Child rights activists in Moyo district are concerned that some parents have commercialized defilement and cases of teenage pregnancies and prefer to settle them outside legal confines. This is because some parents prefer receiving hard money, domestic animals and other presents as a form of bride price, thereby failing to report the cases to security authorities for reprimand of the suspects.

Michael Adrawa the assistant district health officer in charge of maternal health Moyo district has called for revamping of the district adolescent health committee whose cardinal roll was to discuss issues affecting adolescents in the district.
According to Adrawa the effects of teenage pregnancies is cross-generational which must be addressed squarely without leaving any stone untouched.

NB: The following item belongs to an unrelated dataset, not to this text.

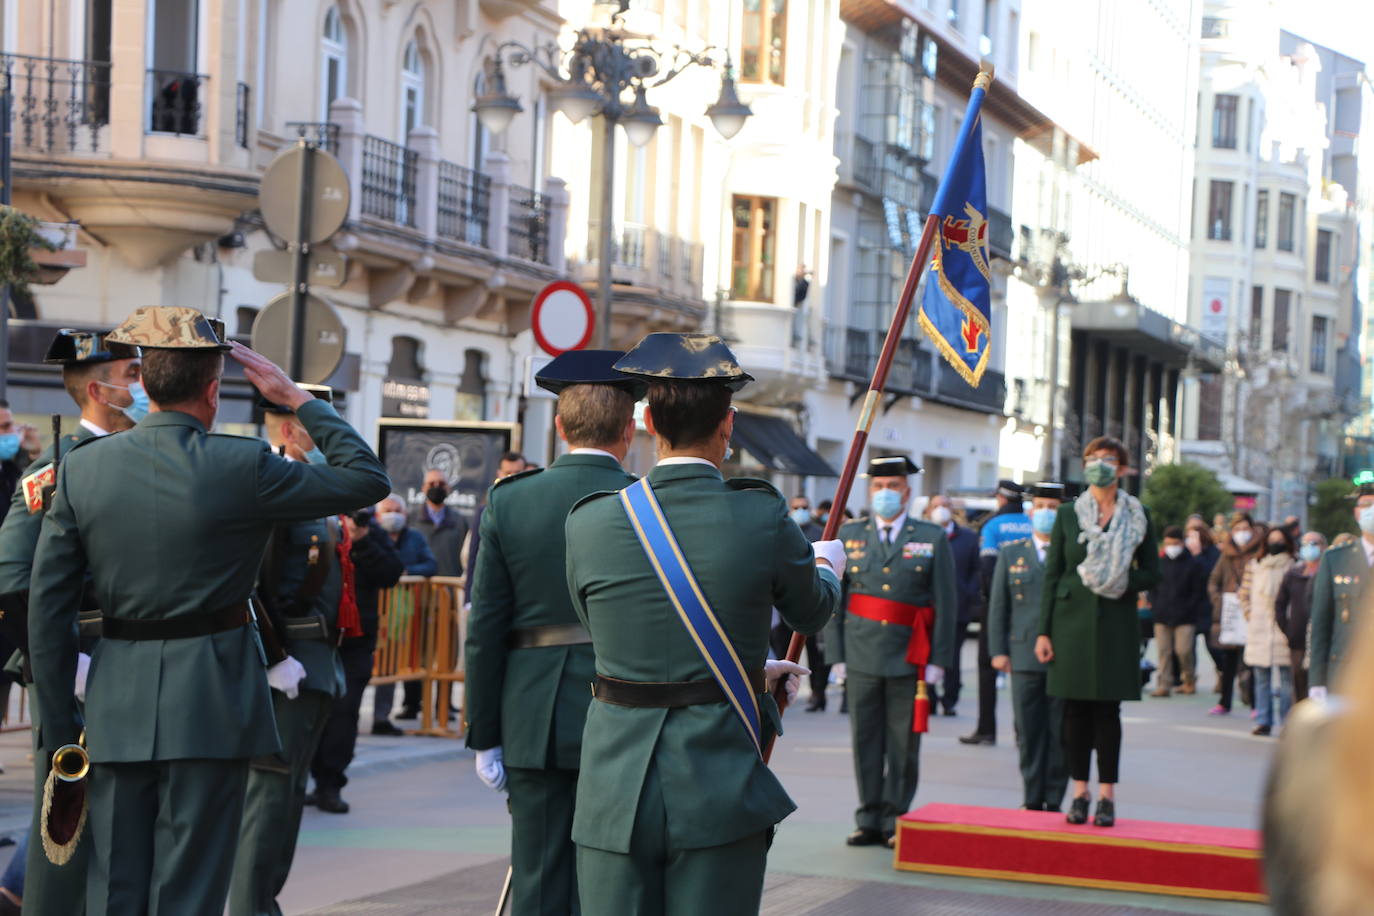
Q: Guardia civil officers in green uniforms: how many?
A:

“We are taking this matter lightly but it will have a grave impact in the near future. Besides the cultural blend that we should embrace, we had the district adolescent health committee which we need to revive. Our cultural leaders should also come in and help us in this struggle to uplift our girls”, he said.

The grim reality
According to the Ministry of Health, 25 per cent of Ugandan teenagers become pregnant by the age of 19. Close to half are married before their 18th birthday and continue having babies into their mid-40s. In 2013, Uganda ranked 16th out of 25 countries with the highest rate of child marriages.
Reports of rape and sexual violence increased among women and girls in Uganda during the COVID-19 pandemic, while uptake of post-exposure prophylaxis (PEP) decreased, as reported to the 11th International AIDS Society Conference on HIV Science (IAS 2021).
In Uganda, COVID-19 restrictions caused a lapse in gender-based violence services, which were not initially prioritized as essential health services during COVID-19 restrictions.
In the six months before COVID-19, 593 girls under the age of 18 reported sexual violence compared to 860 girls in six months during COVID-19. The odds of reporting sexual violence were 1.3 times higher during COVID-19 compared to the preceding six months. There was also a 17percent increase in reported teen pregnancy during the pandemic; however, this was not statistically significant.

Gender-based and sexual violence often go unreported, so the actual increases may have been higher, since this study relied on reports to healthcare workers or a helpline.

COVER PHOTO: Pupils in a class in Arua district. Teenage pregnancy has a become a challenge in Moyo district. Courtesy photo.